Some predictions about Bitcoin

It’s not fun to claim something can’t work if you’re unwilling to predict how it’s going to fail. You need to make claims that are falsifiable. Claiming “Bitcoin will eventually hit zero” is a boring prediction, because there’s never a point where someone can say “see, you were wrong”! So, instead I will make predictions that are falsifiable. Here they are:

-Bitcoin will never again hit its record high market capitalization of 300 billion dollar.

-Bitcoin will never again hit its record high rate of electricity consumption, of 73.121 TWH.

-Before 2030, the nine largest cryptocurrencies combined will exceed Bitcoin in value.

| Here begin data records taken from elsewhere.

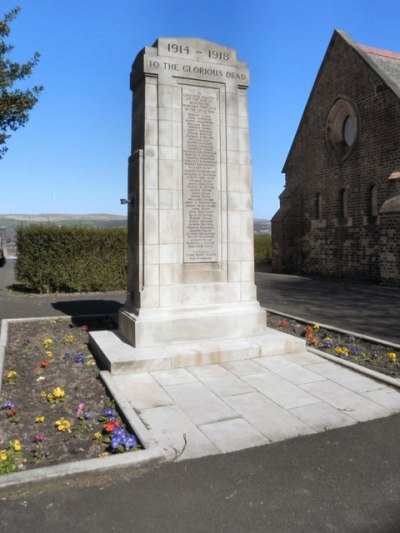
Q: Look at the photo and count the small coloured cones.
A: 0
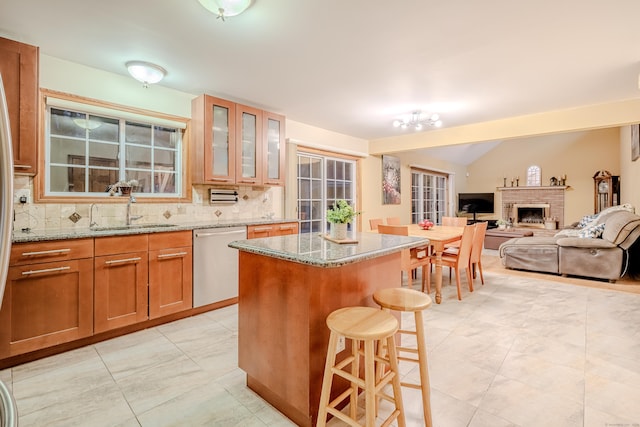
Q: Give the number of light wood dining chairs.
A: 6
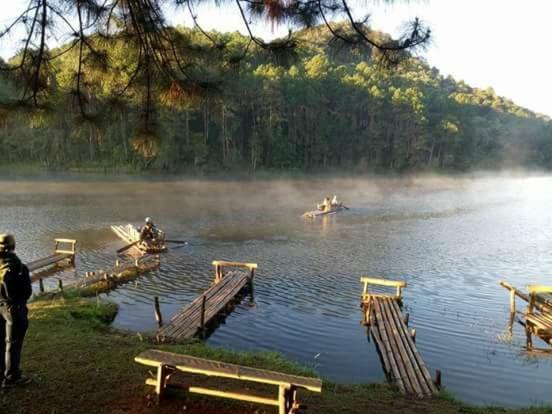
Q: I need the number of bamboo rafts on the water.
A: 2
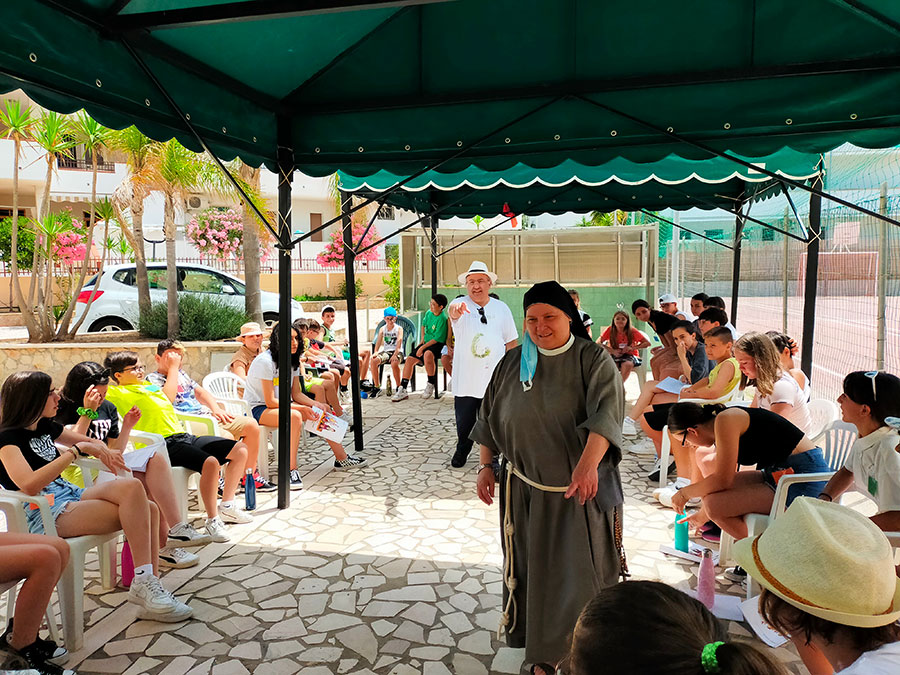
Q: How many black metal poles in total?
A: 5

-Bitcoin will fail to develop a sustainable solution to its mining problem. Attempts to split away from Bitcoin and make a more sustainable version of Bitcoin will happen. Those attempts will fail and people will instead start to use other cryptocurrencies.

-On January the 1st 2020, one Bitcoin will be worth less than 3,000 dollar.

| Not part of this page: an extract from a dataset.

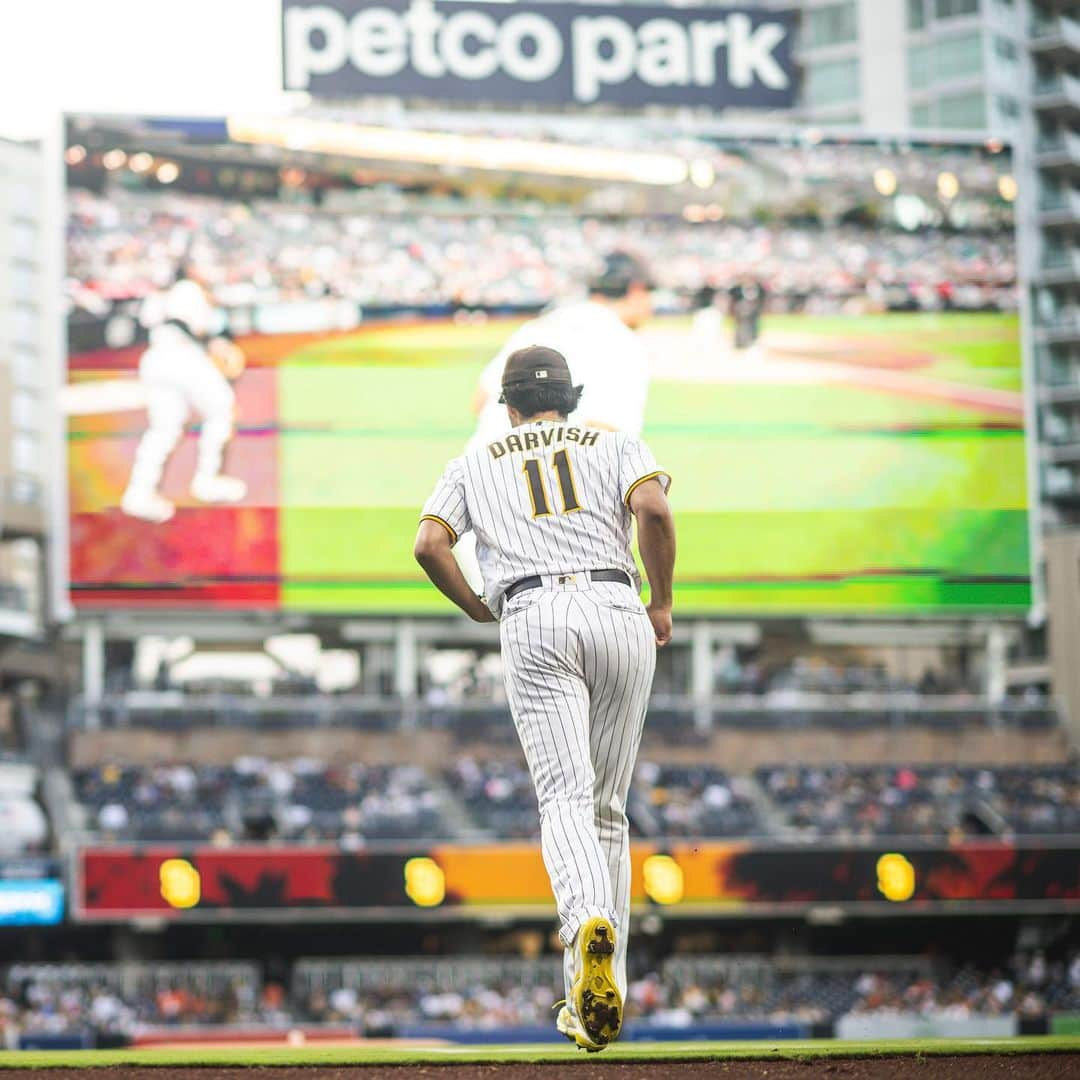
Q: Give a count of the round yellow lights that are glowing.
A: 4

Bitcoin will probably be replaced by something better

Broadly speaking, there are two broad possibilities for Bitcoin:

  1. Cryptocurrency turns out to be hype, with no real significant use cases for people beyond scams and sketchy drug deals. In this case Bitcoin may remain dominant for years, while the whole phenomenon gradually disappears. Governments would gradually end up making the use of cryptocurrency illegal for all practical purposes.
  2. People genuinely start to use cryptocurrency on a broad scale. In this case, the cryptocurrency will have to function well and use resources in an efficient manner. Bitcoin will be eclipsed by better functioning cryptocurrencies. The main candidate to replace Bitcoin would be Ethereum.

I think the latter outcome is somewhat more likely than the prior, though I can’t dismiss either. Altogether, my advice would be to stay away from it.